# Sileighty anybody?



## sharkfoo1 (Apr 14, 2008)

does anybody know of a shop that could swap a silvia s13 front clip (including all of the front body) onto a hatchback 180sx?


----------



## Nismo240 (Jul 24, 2004)

all you have to do is swap the body panels and do a little wiring. its not difficult.


----------



## trmn8r (Apr 16, 2005)

sharkfoo1 said:


> does anybody know of a shop that could swap a silvia s13 front clip (including all of the front body) onto a hatchback 180sx?

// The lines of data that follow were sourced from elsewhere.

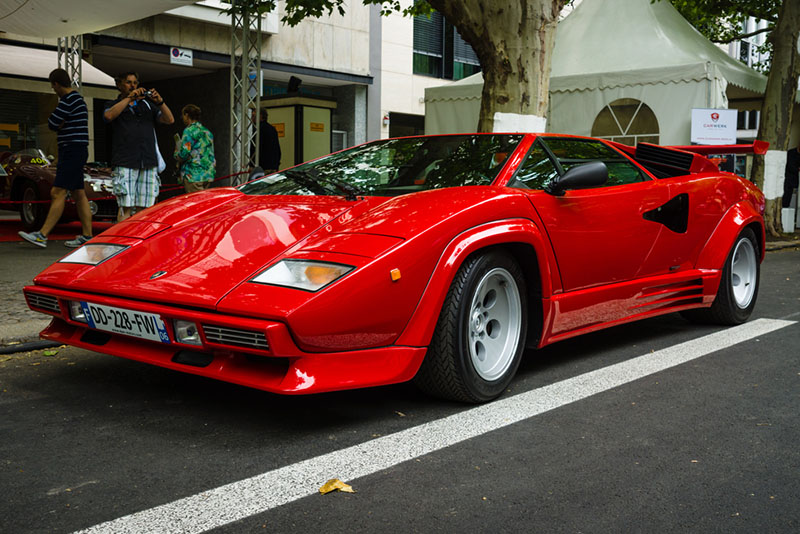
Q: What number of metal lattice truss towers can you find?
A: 2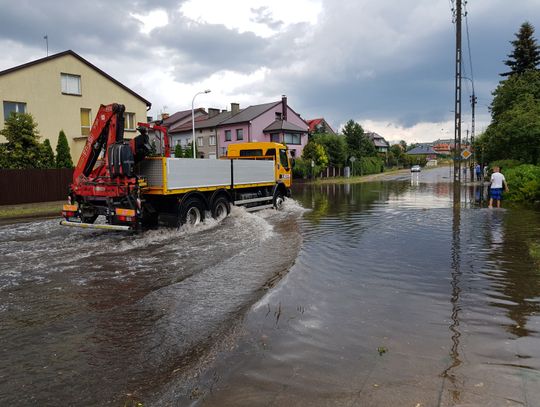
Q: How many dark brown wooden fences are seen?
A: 1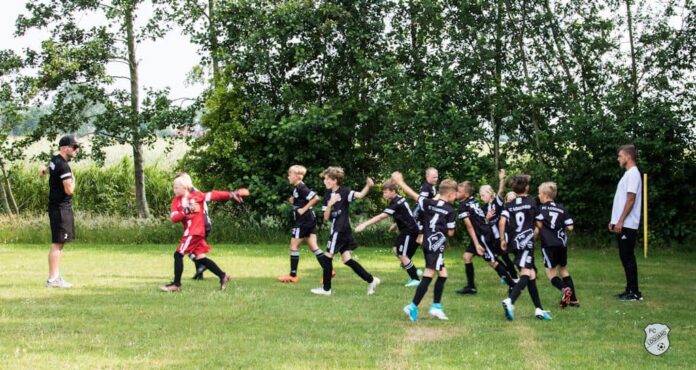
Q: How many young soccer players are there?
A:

jesus christ boy. dat shit is easy. your thinking like if it involvs welding and stuff commin man. you have more sense than that. if it were that difficult you wouldnt see so many people with the conversion


----------



## sharkfoo1 (Apr 14, 2008)

sorry dude. like i said...im only fifteen


----------



## trmn8r (Apr 16, 2005)

sharkfoo1 said:


> sorry dude. like i said...im only fifteen


just messin man, we always mess with newbs. just dont take it seriously aight


----------



## sharkfoo1 (Apr 14, 2008)

alright sorry. im just tryin to learn about these so i can get into drifting easier and drift with the car that i want


----------



## sharkfoo1 (Apr 14, 2008)

trmn8r said:


> jesus christ boy. dat shit is easy. your thinking like if it involvs welding and stuff commin man. you have more sense than that. if it were that difficult you wouldnt see so many people with the conversion


Actually i dont see that many sil80's. i wish i did


----------



## zellx2004 (Sep 30, 2004)

Honestly, I'm glad I don't. I don't really care for the Sileighty look. Keeps my S13 look unique here.


----------



## sharkfoo1 (Apr 14, 2008)

do you just have a straight s13 or a 240 hatchback?


----------



## trmn8r (Apr 16, 2005)

sharkfoo1 said:


> do you just have a straight s13 or a 240 hatchback?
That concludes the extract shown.